** Opening Supplied records block **
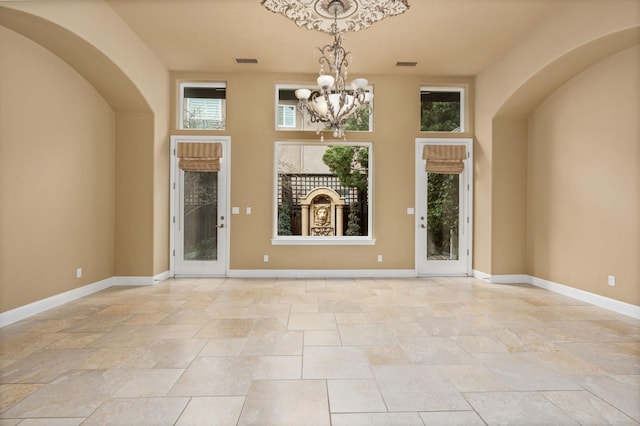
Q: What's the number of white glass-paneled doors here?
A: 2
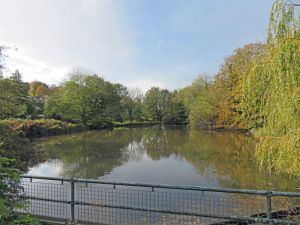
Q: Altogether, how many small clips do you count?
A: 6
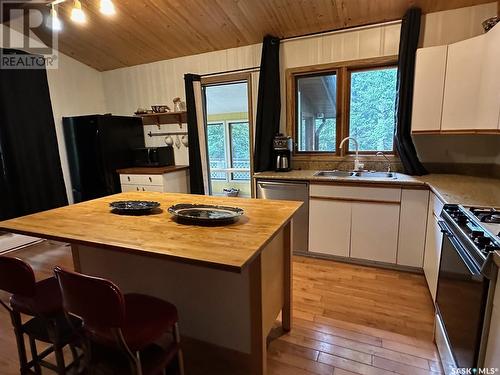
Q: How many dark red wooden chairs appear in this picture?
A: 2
** Closing Supplied records block **
- _What the exercise asks_
The result should be an exact repetition of all the records. Drop the pictures.

- _Answer space_
Q: What's the number of white glass-paneled doors here?
A: 2
Q: Altogether, how many small clips do you count?
A: 6
Q: How many dark red wooden chairs appear in this picture?
A: 2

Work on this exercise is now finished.